» **Work request**: Where does the string "number" appear in the records? Copy every line that contains it.

» **Information supplied**:
[Start of Attachment]
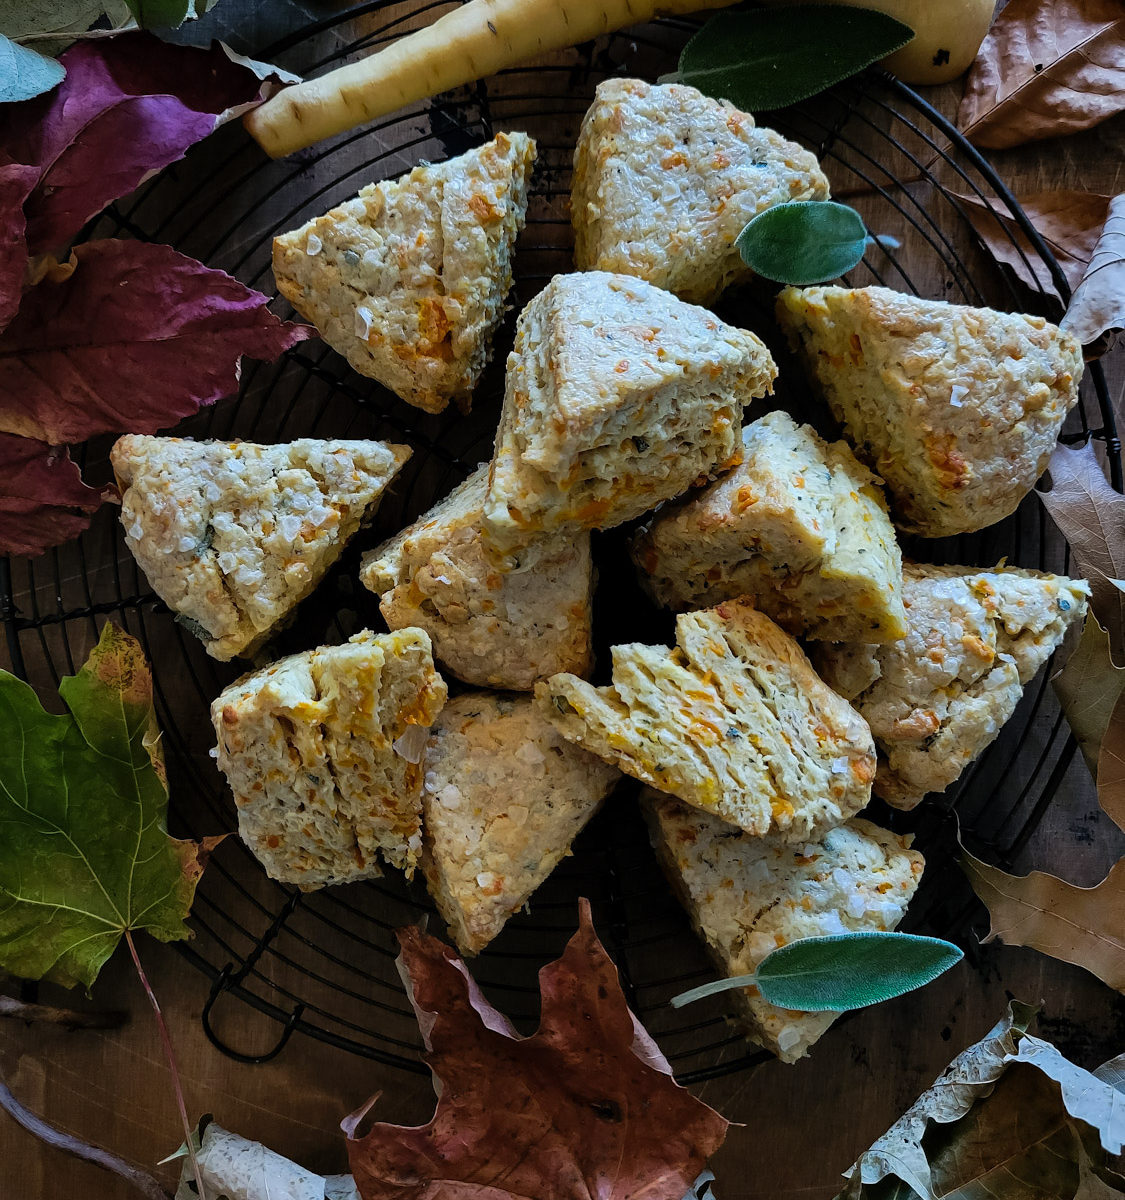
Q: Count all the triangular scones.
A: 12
[End of Attachment]
[Start of Attachment]
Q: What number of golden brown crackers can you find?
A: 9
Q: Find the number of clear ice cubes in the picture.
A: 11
[End of Attachment]
» **Solution**:
Q: What number of golden brown crackers can you find?
Q: Find the number of clear ice cubes in the picture.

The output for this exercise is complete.